Studio pubblicato su The Lancet Digital Health: su oltre un milione di pazienti i farmaci antipertensivi non hanno aumentato il rischio Covid-19
“Le persone con ipertensione hanno esiti COVID-19 peggiori, e rimane la speculazione che alcuni farmaci antipertensivi possano essere dannosi. La risposta chiara è che gli inibitori dell’enzima di conversione dell’angiotensina (ACE) o i bloccanti del recettore dell’angiotensina (ARBs) non comportano un aumento del rischio rispetto ad altri trattamenti”. E’ quanto dichiara Marc Suchard, professore di biostatistica della UCLA Fielding School, che ha guidato una ricerca pubblicata sulla rivista The Lancet Digital Health.
Lo studio, il più grande del mondo su questo tema, ha esaminato i dati di oltre 1,1 milioni di pazienti negli Stati Uniti e in Spagna che usano antipertensivi. Ha messo in luce come due tipi di farmaci per la pressione sanguigna ampiamente utilizzati non sono legati a un aumento del rischio di infezione o complicazioni da COVID-19.
Il team internazionale guidato da Suchard ha scoperto che non c’è stato un aumento del rischio di diagnosi di COVID-19, ospedalizzazione o complicazioni successive per gli utenti di inibitori ACE inibitori o di ARB.
Questa studio che ha valutato dati provenienti dalla real life, generata attraverso approcci di open-science, supporta le recenti raccomandazioni normative e cliniche che i pazienti non dovrebbero interrompere la terapia con ACE inibitori o ARB a causa delle preoccupazioni di un aumento del rischio COVID-19.
“Sulla base dei nostri risultati, se c’è una differenza di rischio, è marginale e il dato sarebbe molto difficile da raffinare ulteriormente al di fuori di uno studio internazionale su larga scala”, ha detto Suchard.
Il team ha incluso più di 30 studiosi da più di 20 diverse università e centri di ricerca, tra cui UCLA, Columbia University, l’Università di Oxford, Yale University e l’Università di Dundee nel Regno Unito.
“Confrontando le persone esposte all’ACE inibitore e agli ARB con quelle che prendono altri antipertensivi, da soli o in combinazione, usando due metodi su tre database, lo studio ha generato 1280 confronti per valutare la sicurezza di questi farmaci, producendo risultati altamente coerenti”, ha detto il coautore Dr. Daniel Morales, ricercatore del Wellcome Trust presso l’Università di Dundee.
Il lavoro è stato condotto sotto l’egida della comunità Observational Health Data Services and Informatics (OHDSI). OHDSI è una collaborazione globale, multi-stakeholder e interdisciplinare che mira a far emergere il valore dei dati sanitari attraverso analisi su larga scala e un approccio open-science al fine di generare le prove che promuovono migliori decisioni sanitarie e una migliore assistenza.

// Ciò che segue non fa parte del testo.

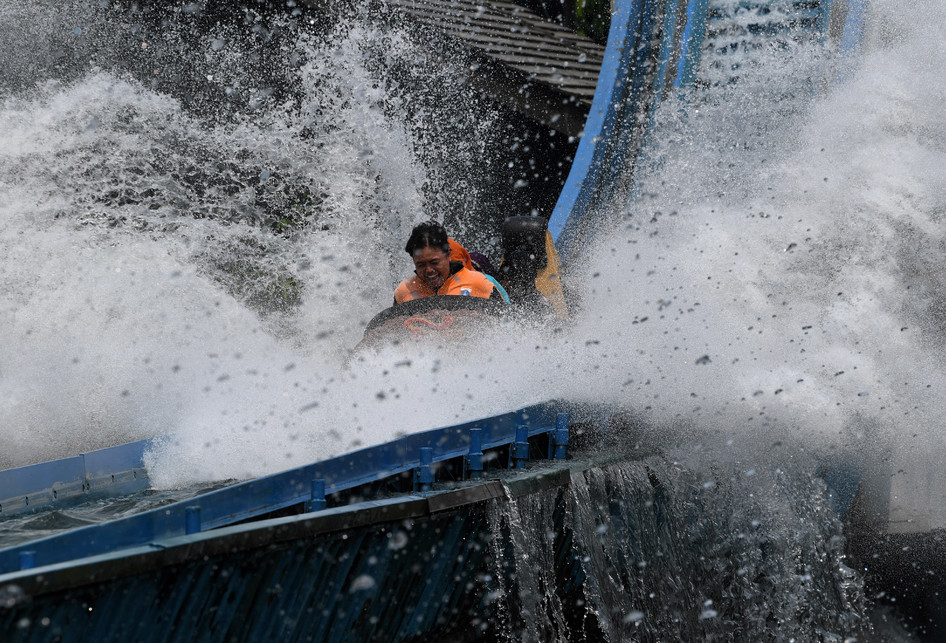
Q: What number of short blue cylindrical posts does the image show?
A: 7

“La scienza aperta e la collaborazione sono principi della comunità OHDSI, e non sono mai stati più importanti che all’inizio di questa pandemia, quando tutti noi sapevamo molto poco su questioni critiche come i rischi antipertensivi intorno a COVID-19”, ha detto il co-autore Dr. George Hripcsak, presidente del dipartimento di informatica biomedica della Columbia, il centro di coordinamento per OHDSI, e un membro del Columbia Data Science Institute. “La nostra comunità ha collaborato per anni per sviluppare l’analitica di alto livello che ha impostato il corso di questi studi, e il nostro credo nella collaborazione internazionale attraverso la scienza aperta ci ha permesso di generare questi dati affidabili e riproducibili dei pazienti COVID che possono informare e sostenere il processo decisionale critico per questo e altri problemi che sfidano la nostra comunità sanitaria”.
Metodologia dello studio
Il team ha fatto un sistematico e completo studio di coorte federato a confronto attivo facilitato da un modello di dati comune. Il protocollo per gli studi International Covid-ACE Receptor Inhibition Utilization and Safety (ICARIUS) stato redatto e realizzato da un team internazionale di soggetti clinici, accademici, governativi e industriali attraverso la rete Observational Health Data Sciences and Informatics (OHDSI)
Lo studio è stato finanziato dal Wellcome Trust, dal National Institute for Health Research del Regno Unito, dal National Institutes of Health degli Stati Uniti, dal Department of Veterans Affairs degli Stati Uniti, da Janssen Research & Development, da IQVIA, dal Ministry of Health and Welfare Republic della Corea del Sud, dall’Australian National Health and Medical Research Council e dall’European Health Data and Evidence Network.
Riferimenti
Morales, Conover, You et al. (2020) Renin–angiotensin system blockers and susceptibility to COVID-19: an international, open science, cohort analysis. The Lancet Digital Health.